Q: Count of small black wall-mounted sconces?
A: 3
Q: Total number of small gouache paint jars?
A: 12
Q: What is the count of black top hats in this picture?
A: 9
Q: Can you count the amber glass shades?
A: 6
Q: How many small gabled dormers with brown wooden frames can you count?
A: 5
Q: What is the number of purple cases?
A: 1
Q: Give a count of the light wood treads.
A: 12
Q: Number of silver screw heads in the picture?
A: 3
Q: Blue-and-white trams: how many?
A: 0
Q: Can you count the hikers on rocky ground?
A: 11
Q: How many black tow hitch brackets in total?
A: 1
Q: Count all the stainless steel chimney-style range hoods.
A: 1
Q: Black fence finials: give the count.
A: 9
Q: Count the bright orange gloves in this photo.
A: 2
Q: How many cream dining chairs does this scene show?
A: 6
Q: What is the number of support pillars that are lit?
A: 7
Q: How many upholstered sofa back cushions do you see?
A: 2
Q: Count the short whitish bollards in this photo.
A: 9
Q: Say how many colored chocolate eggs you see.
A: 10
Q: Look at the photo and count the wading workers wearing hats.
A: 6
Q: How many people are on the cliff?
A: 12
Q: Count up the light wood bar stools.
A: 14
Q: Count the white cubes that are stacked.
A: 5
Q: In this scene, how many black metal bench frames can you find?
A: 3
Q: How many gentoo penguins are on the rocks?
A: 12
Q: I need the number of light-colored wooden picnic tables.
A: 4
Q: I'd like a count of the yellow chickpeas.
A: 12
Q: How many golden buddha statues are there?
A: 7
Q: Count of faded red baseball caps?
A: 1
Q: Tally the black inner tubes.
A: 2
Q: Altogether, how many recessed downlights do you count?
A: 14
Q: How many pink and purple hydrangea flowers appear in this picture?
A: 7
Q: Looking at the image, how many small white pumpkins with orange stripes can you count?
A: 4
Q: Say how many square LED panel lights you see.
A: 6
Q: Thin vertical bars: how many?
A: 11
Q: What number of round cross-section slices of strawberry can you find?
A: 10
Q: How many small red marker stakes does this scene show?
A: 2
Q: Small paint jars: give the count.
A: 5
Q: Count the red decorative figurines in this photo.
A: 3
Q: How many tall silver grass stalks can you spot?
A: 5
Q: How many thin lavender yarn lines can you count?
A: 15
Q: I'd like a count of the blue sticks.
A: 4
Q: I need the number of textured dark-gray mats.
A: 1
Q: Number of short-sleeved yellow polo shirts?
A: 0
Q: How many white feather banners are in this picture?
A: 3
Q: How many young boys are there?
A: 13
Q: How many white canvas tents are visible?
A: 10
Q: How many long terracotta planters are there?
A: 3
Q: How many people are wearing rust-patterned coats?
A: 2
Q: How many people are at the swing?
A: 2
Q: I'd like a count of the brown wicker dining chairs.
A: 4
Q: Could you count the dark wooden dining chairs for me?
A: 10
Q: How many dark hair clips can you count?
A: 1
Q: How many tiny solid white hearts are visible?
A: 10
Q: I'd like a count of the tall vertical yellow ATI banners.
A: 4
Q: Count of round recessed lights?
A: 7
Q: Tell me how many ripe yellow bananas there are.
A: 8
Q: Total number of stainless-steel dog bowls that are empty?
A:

Work task
Work out how many lines of the records contain "paint", and reply with the number alone.

Exercise solution
2